Bis jetzt ist es jedem Bürger möglich, E-Mail-Dienste und Messenger-Dienste des Internets relativ anonym zu nutzen. In der Regel muss man nur bei bezahlpflichtigen Diensten seine vollständigen Daten angeben.
Das soll sich nun ändern. Wie die »taz« und »netzpolitik.org« berichteten, sollen neuen Plänen des Innenministeriums zufolge Menschen, die Messenger- oder E-Mail-Dienste nutzen, sich dort jeweils registrieren müssen. Und zwar mit Name, Anschrift und Geburtsdatum. Sowie mit einer Verifikation der Angaben per Ausweis!
Manche Anbieter wie Facebook, zu dem auch WhatsApp gehört, werden sich freuen, weil somit noch mehr Daten gesammelt und genutzt werden können. Bei gesetzlichen Ausweispflichten würde auch keine Flucht zu anderen Portalen wie Signal oder Telegram helfen.
Dem Innenministerium war es schon immer lieb, die Anonymität der Bürger möglichst überall aufzuheben. Das ist nicht erst seit Horst Seehofer der Fall.

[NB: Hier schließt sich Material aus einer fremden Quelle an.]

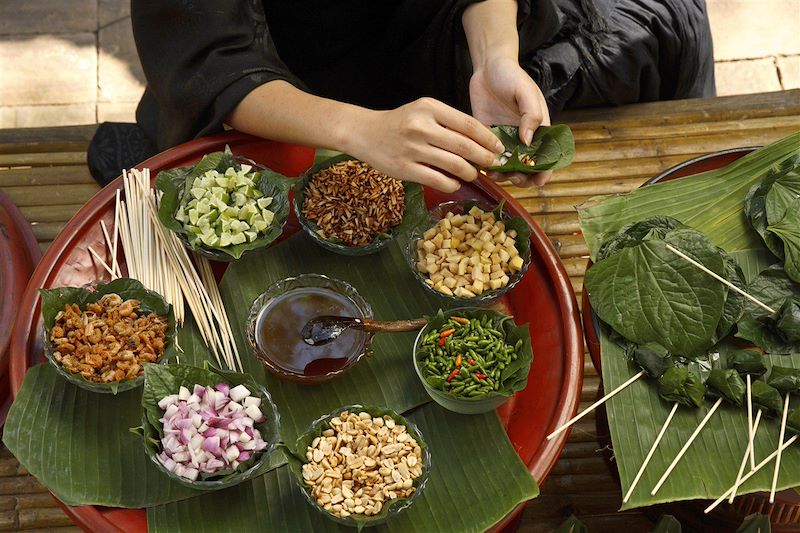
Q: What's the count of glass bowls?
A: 8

Doch besonders heuchlerisch ist, dass es Unionspolitiker waren, die noch vor wenigen Monaten davor warnten, dass die EU eine Überwachung der Internet-Messenger-Dienste plante [siehe Bericht »Handelsblatt«]. So hatten Digitalpolitiker der Jungen Union vor einer Ausweitung der digitalen Überwachung gewarnt. Die Bundes-CDU solle sich gegen ein entsprechendes EU-Vorhaben stellen, forderten sie.
Aber so wie es aussieht, scheinen andere Absichten der Regierung Priorität zu haben.
Wichtig ist, dass die Bürger über diese Entwicklungen aufgeklärt werden. Denn vielen ist nicht klar, welche Überwachungsabsichten noch auf uns warten. Gerade in der Corona-Zeit brechen uns nach und nach die freiheitlichen Grundrechte weg. Und etwas, das einmal verloren ist, lässt sich schwer wieder zurückholen.